La bataille de Fossalta est un événement marquant des conflits entre les factions guelfes et gibelines qui divisèrent l’Italie médiévale. Cette bataille, qui opposa deux armées puissantes, a été un tournant non seulement pour les acteurs impliqués, mais aussi pour l'équilibre des forces politiques en Italie du Nord. Elle se distingue notamment par la capture d’Enzio de Sardaigne, fils de l’empereur Frédéric II de Hohenstaufen, une humiliation personnelle pour l’empereur et un triomphe symbolique pour les Guelfes.
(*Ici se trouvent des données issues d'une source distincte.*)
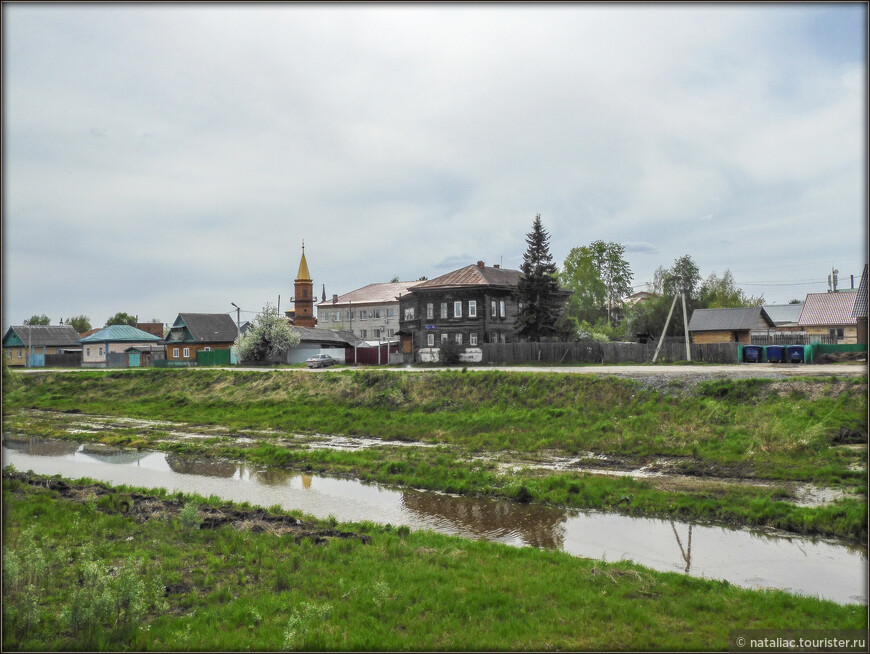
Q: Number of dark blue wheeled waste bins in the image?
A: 3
La guerre entre Guelfes et Gibelins était enracinée dans une opposition politique et idéologique majeure. Les Guelfes, soutenant le pape, visaient à affaiblir l’autorité impériale et à promouvoir l’autonomie des communes italiennes. Les Gibelins, quant à eux, étaient les partisans de l’empereur du Saint-Empire romain germanique, défendant son rôle de souverain suprême en Italie. Ce conflit avait transformé l’Italie en un champ de bataille, avec des alliances sans cesse changeantes et des rivalités locales exacerbées.
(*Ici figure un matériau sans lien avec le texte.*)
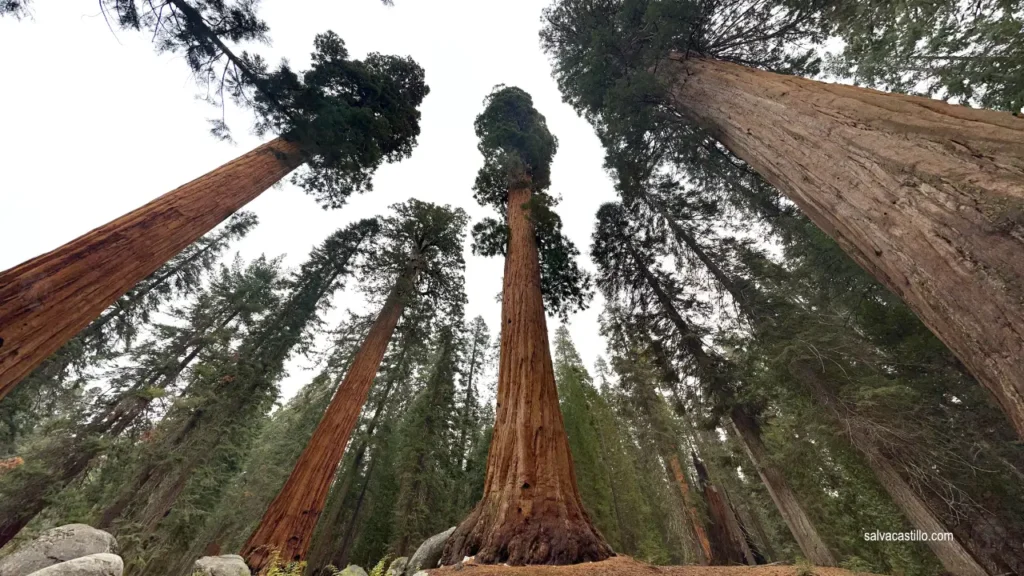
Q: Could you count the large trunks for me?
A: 4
En 1249, les tensions atteignent leur apogée dans le Nord de l’Italie, particulièrement autour de Modène, un bastion gibelin. La Ligue lombarde, dirigée par les Guelfes, lançait des offensives pour consolider leur influence sur la région, tandis que l’empereur Frédéric II cherchait à maintenir un contrôle impérial direct. Dans ce contexte, la bataille de Fossalta s’inscrit comme une tentative des Gibelins de repousser l’avancée des forces guelfes.
Sous la bannière de la Ligue lombarde, l’armée guelfe rassemble une force impressionnante. Composée de 3 000 chevaliers et 2 000 fantassins de Romagne et des troupes bolonaises, elle est renforcée par des contingents de mercenaires et des milices locales. La stratégie guelfe était claire : exercer une pression constante sur Modène pour forcer une réponse gibeline.
Informé des avancées guelfes, Enzio de Sardaigne, vicaire impérial et stratège aguerri, organise une contre-offensive. Il rassemble une armée de 15 000 hommes, composée de soldats allemands et lombards fidèles à l’empereur. Les Gibelins bénéficient de leur connaissance du terrain, mais aussi de la discipline des troupes allemandes, réputées pour leur efficacité au combat. Le 24 mai 1249, Enzio franchit le Pô à Bugno et établit son campement à Fossalta.
Après plusieurs jours d’attente, les hostilités s’ouvrent le 26 mai 1249. Enzio dispose ses troupes en trois corps organisés en deux lignes défensives. Filippo Ugoni, commandant guelfe, réagit en divisant ses forces en quatre groupes, profitant de la supériorité numérique des renforts bolonais. À l’aube, les Guelfes lancent une offensive coordonnée. Le combat s’intensifie rapidement, chaque camp subissant des pertes importantes.
Malgré la résistance acharnée des Gibelins, les Guelfes finissent par briser les lignes impériales en fin de journée. Le cheval d’Enzio est abattu, et le roi est capturé. Ce moment marque un coup dur pour les troupes gibelines, qui se dispersent dans la panique, entravées par les canaux et marais environnants. Enzio, enchaîné, est exhibé comme trophée à Bologne.
La capture d’Enzio est un triomphe symbolique pour les Guelfes, galvanisant leurs partisans dans toute l’Italie. À Bologne, l’accueil réservé au prisonnier est triomphal : Enzio, vêtu de son armure et enchaîné, est conduit à travers la ville. Il est emprisonné dans la "Rocca di Galliera", aujourd’hui connue sous le nom de Château du roi Enzio.
Pour Frédéric II, la perte de son fils représente une humiliation personnelle et une défaite politique. Bien que l’empereur ait supplié les Bolonais de libérer Enzio, ses efforts restèrent vains. L’affaiblissement des forces gibelines permit aux Guelfes de renforcer leur contrôle sur plusieurs villes stratégiques.
Enzio passa 23 ans en captivité, un sort qui marqua l’histoire bolonaise. Malgré ses conditions de détention relativement privilégiées, il mourut en 1272. Sa dépouille repose encore aujourd’hui dans la basilique San Domenico de Bologne.
La bataille de Fossalta n’a pas fondamentalement changé la carte politique de l’Italie, mais elle a eu un impact significatif sur le moral des camps opposés. La capture d’Enzio, plus qu’une victoire militaire, fut un coup symbolique qui affaiblit l’autorité impériale dans le Nord de l’Italie.